India | 19th century | Gold, enamel and diamonds | Jaipur goldsmiths (maker)



On the center of this rectangular golden box lid is a miniature enameled portrait of Shah Jahan and Mumtaz Mahal - the fifth Mughal emperor and empress - surrounded by birds and flowers in various colors. The edges of the snuffbox are set with old diamonds, interlinked to form a flowering branch decoration. The walls of the snuffbox are decorated with six diamond-formed flowers and enameled birds and plants.

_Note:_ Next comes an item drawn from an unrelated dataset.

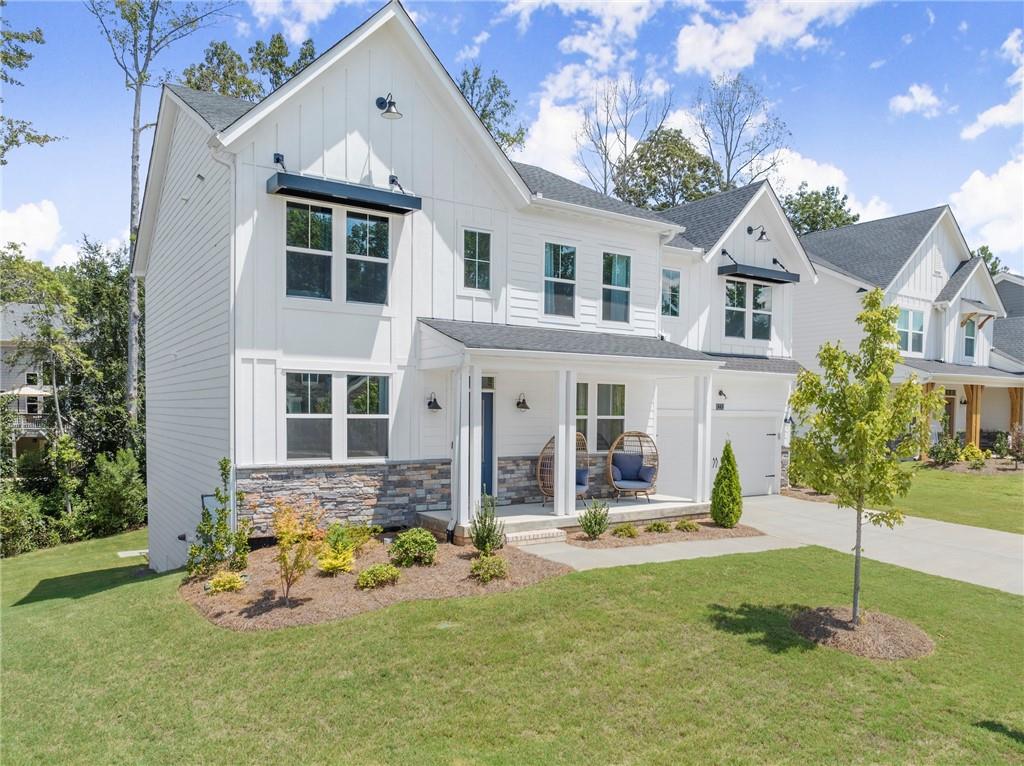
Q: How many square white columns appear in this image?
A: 6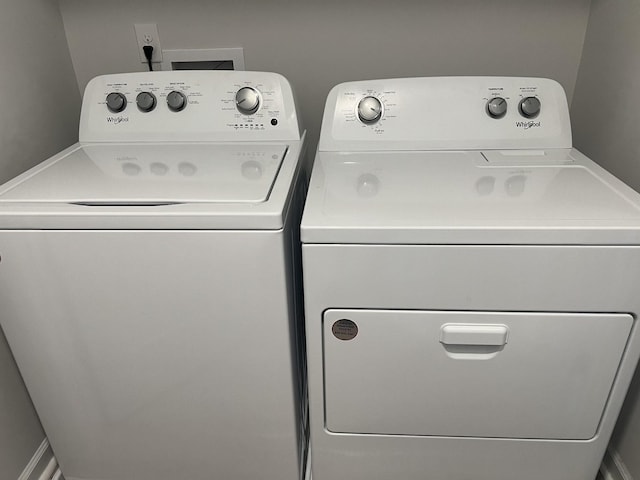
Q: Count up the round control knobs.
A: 7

Shah Jahan is depicted standing upright in profile on the left, which is a common iconography in Mughal court art. He wears a red and green turban with a black feather, the top of which is pinned with two teardrop-shaped emeralds, a white jama robe embroidered with a pink and blue floral pattern, and a necklace, bracelet, and armlet. Shah Jahan had the highest regard for jewelry among the Mughal monarchs, and not only did he wear and collect a great deal of jewelry, but he is also said to have designed them himself.

The painting shows Shah Jahan's right hand holding a katar dagger slung around his waist, and his left hand holding a red rose, which he appears to be offering to his empress on the right of the picture. The profile portrait of the monarch holding the flower is typical of Mughal court paintings, where for the male aristocrats of the time, the appreciation of flowers was a sign of character and refinement. The empress holds a flower with two fingers close to her cheek, which is also a common iconography in Mughal court paintings.

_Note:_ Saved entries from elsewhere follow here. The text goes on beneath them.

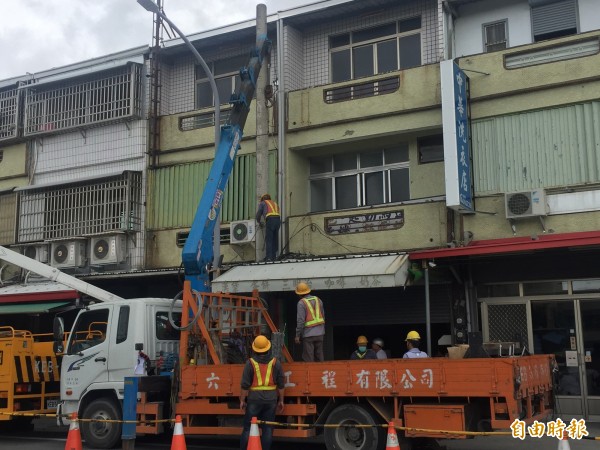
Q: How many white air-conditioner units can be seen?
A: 5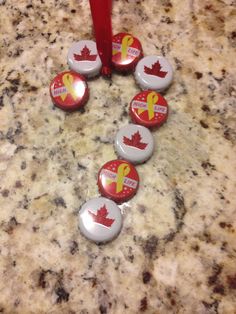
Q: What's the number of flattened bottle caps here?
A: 8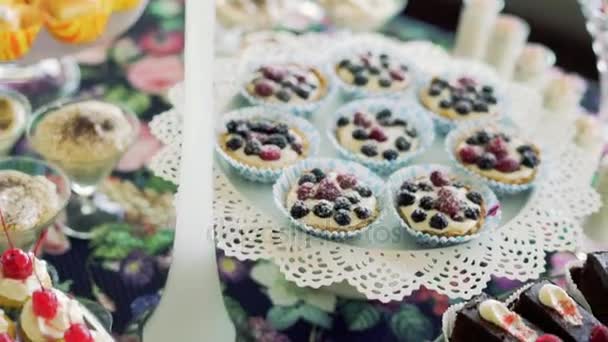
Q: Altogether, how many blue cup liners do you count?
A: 8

A double portrait miniature of Shah Jahan and Mumtaz Mahal, 19th century

Snuffboxes were used to store snuff in a portable container, a luxury item that flourished in Europe in the 18th and 19th centuries, not only as a sign of the owner's social status but also as a testament to personal beliefs and taste. The Indian portrait snuffbox was made after the death of Shah Jahan and his wife, and was probably ordered by a European aristocrat who appreciated exotic cultures. Perhaps he resonated with the love story of Shah Jahan and Mumtaz Mahal and wished to celebrate the beauty and immortality of love in the image of the royal couple, or to compare himself to Shah Jahan and create a personal image of a loving, long-suffering man.


Portrait of Shah Jahan and Mumtaz Mahal, 20th century

The romantic tale of Shah Jahan and Mumtaz Mahal is widely celebrated; Mumtaz Mahal repeatedly got pregnant during the 19 years she lived in the palace. She gave birth to eight sons and six daughters, of which only four sons and three daughters survived. Mumtaz Mahal gave birth to her 14th daughter on June 17, 1631, but died of puerperal fever in Shah Jahan's southern expedition army camp at 38. In her memory, Shah Jahan ordered the construction of a white marble mausoleum, later known as the Taj Mahal, on the banks of the Yamuna River in the North Indian city of Agra.